General characteristics after 1739 rebuild
- Class & type: 1733 proposals 80-gun third rate ship of the line
- Tons burthen: 1,401 tons BM
- Length: 158 ft (48.2 m) (gundeck)
- Beam: 45 ft 5 in (13.8 m)
- Depth of hold: 18 ft 7 in (5.7 m)
- Propulsion: Sails
- Sail plan: Full-rigged ship
- Armament: 80 guns of various weights of shot

= HMS Cumberland (1710) =

Ship of the line of the Royal Navy

HMS Cumberland was a three-deck 80-gun third rate ship of the line of the Royal Navy, built by Joseph Allin the elder at Deptford Dockyard and launched on 27 December 1710. Her design corresponded to that laid down by the 1706 Establishment of dimensions for 80-gun ships.

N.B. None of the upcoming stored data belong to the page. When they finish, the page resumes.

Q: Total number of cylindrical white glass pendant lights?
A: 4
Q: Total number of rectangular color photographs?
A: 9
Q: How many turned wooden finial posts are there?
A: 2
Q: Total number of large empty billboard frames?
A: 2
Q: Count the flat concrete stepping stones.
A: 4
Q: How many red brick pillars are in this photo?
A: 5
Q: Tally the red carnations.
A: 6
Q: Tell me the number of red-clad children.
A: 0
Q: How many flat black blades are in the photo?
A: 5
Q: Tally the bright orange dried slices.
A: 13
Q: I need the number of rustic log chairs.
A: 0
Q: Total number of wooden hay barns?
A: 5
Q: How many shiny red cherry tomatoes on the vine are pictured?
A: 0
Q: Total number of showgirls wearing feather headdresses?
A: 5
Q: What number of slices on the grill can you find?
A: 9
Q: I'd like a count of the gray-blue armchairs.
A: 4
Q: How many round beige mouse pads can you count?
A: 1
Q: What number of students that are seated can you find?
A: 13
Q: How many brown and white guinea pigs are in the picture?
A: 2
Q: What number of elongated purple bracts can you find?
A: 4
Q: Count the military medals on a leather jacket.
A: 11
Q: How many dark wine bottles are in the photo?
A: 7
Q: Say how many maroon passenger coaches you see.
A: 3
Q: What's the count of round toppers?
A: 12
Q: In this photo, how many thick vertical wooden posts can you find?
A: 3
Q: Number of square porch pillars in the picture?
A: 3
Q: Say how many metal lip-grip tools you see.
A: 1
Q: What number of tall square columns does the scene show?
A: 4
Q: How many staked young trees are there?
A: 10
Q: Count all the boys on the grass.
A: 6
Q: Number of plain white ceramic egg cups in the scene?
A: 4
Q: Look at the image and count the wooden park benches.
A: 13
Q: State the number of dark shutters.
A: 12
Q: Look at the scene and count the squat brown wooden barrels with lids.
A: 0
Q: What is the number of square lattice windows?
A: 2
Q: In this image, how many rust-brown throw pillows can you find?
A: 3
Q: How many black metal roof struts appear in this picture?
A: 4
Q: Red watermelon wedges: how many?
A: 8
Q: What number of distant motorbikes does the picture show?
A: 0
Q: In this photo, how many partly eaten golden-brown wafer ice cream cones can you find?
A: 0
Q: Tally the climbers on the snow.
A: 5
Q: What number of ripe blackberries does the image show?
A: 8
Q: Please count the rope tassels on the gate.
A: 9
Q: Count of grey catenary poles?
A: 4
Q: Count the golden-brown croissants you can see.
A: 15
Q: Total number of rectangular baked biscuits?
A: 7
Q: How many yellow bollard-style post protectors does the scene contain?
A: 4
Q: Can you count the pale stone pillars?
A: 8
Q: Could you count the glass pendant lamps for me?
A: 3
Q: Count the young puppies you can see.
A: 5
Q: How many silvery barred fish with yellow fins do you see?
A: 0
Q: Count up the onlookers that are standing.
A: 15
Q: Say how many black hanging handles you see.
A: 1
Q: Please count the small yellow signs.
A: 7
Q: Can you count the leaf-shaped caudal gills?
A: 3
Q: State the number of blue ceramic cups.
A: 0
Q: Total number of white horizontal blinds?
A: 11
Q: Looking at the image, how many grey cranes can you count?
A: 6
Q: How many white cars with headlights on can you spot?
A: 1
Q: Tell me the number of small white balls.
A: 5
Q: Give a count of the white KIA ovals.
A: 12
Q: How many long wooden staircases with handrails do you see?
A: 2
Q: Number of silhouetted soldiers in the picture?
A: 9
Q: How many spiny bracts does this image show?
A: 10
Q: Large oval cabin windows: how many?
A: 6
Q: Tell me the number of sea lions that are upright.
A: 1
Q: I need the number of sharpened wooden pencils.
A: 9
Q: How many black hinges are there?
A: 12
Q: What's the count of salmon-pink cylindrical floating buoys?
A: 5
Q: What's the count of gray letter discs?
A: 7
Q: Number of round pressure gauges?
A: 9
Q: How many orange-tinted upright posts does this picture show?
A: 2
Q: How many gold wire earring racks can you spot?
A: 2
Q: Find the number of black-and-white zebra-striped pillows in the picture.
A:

On 4 September 1733 she was ordered to be taken to pieces and rebuilt at Woolwich according to the 1733 proposals of the 1719 Establishment. She was relaunched on 11 July 1739. In 1747, she was reduced to a 56-gun ship.

Cumberland sank while anchored off the Indian port of Goa on the night of 2 November 1760. Her captain, Robert Kirk, faced a court martial for the loss of his ship, but was acquitted. The court found that Cumberlands sinking "proceeded from her being entirely decayed, and not in a condition to have proceeded to sea."